3 views (last 30 days)
Hi everyone,
I have an Excel file containing data across three sheets: `CM1`, `CM2`, and `CM3`, representing three different mice from the same experimental group. Each sheet has measurements of hepatocytes taken at 12 different locations (labeled `C1` to `C12`). The data for these locations is spread across rows `A1:A73` in each sheet.
For each of the hepatocyte locations, I want to perform a one-way ANOVA to compare the measurements between the three mice.

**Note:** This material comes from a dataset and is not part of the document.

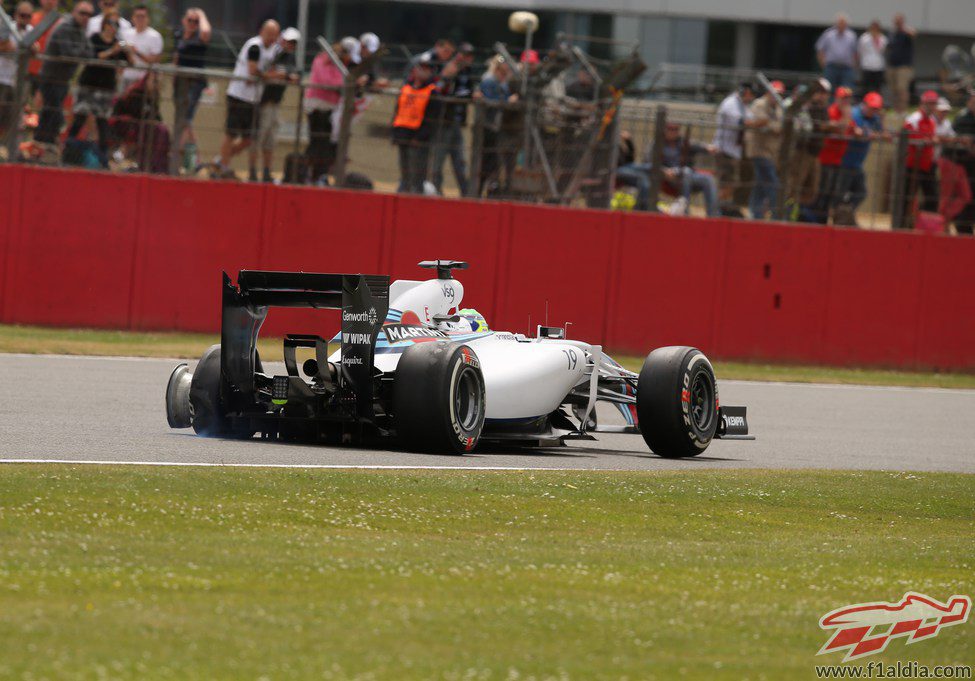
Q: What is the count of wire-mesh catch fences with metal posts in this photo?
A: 1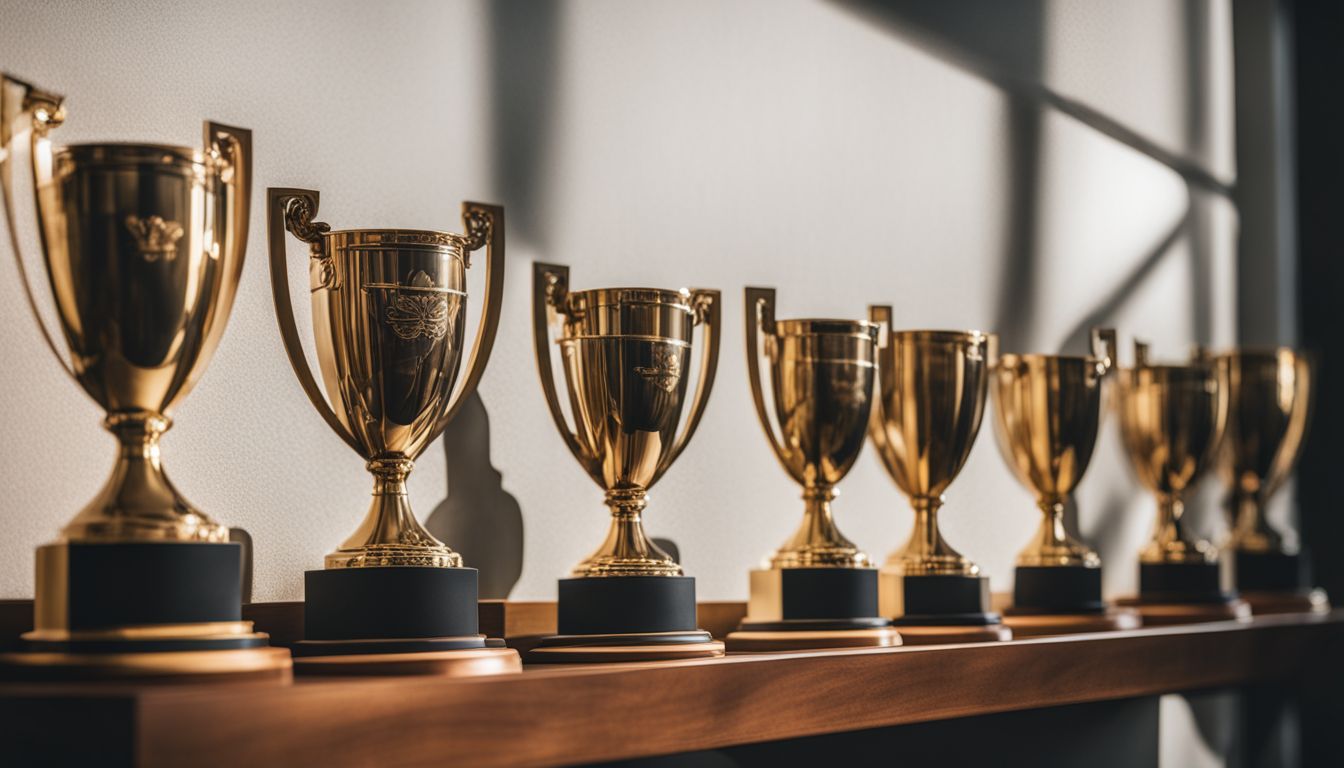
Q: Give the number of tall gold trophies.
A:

The variables of interest are listed in columns `B1:AQ1` (e.g., size, circularity, etc.).
What I need:
- A MATLAB code that performs a one-way ANOVA for each variable at each hepatocyte location (`C1` to `C12`).

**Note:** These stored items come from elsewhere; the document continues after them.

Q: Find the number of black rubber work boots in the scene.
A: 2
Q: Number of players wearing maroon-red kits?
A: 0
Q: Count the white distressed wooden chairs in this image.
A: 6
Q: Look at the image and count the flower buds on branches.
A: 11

- The code should compare the data from the same hepatocyte location across the three mice (i.e., compare `C1` from `CM1` with `C1` from `CM2` and `CM3`, and so on).

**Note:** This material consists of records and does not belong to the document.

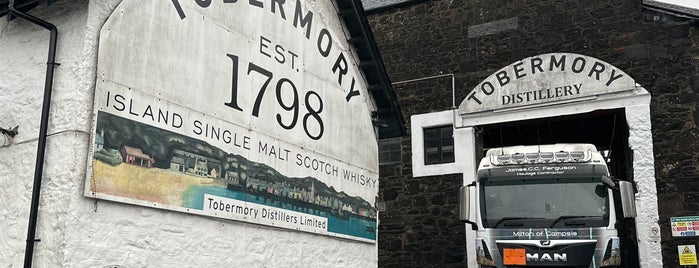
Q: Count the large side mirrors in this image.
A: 2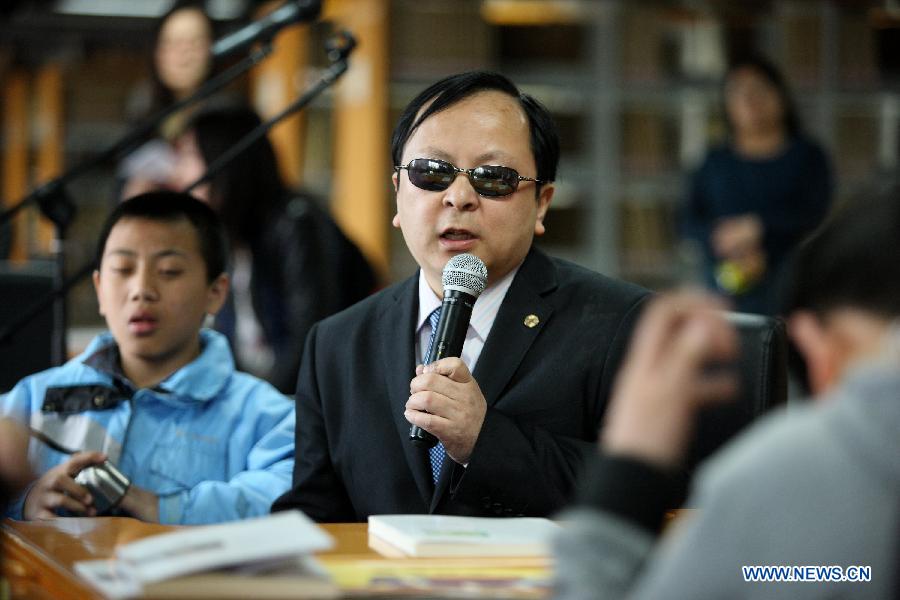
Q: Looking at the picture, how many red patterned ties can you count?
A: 0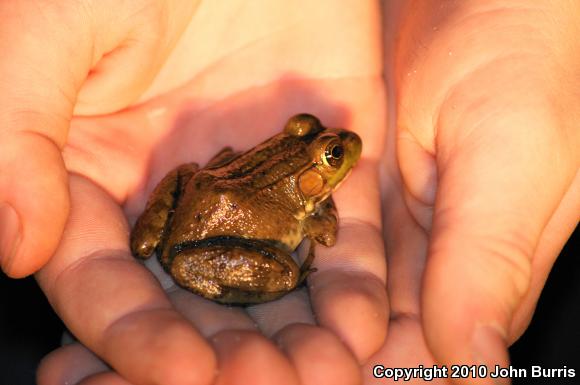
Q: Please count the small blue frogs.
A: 0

- Output the results, including which variables show significant differences between the mice (biologically variant) and which remain consistent across all three mice.
I have tried to do this and output something twice but the results I am gettting don't make sense and I am not a long time coder so I would like another opinion.
Thank you in advance!
  10 Comments
Star Strider
Star Strider on 18 Oct 2024
I would not use derived data (mean, median, variance, standard deviation and the rest). I would instead go with the essentially raw data such as ‘counts’ and ‘area’ since those are the actual data. The mean gives undue weighting to extreme values. The median does not, however neither expresses the data distribution (variance and the others have the same problem as the mean since they use it), and that is what is necessary here. Determining the skewness and kurtosis do not correct for that.
In order to do the sort of analysis I did, you would simply have to loop through all the variables and row names you want to test. That would be relatively easy. See Access Data in Tables for details.
I would first consult a biostatistician to determine that this is the correct approach and the correct procedure before programming it.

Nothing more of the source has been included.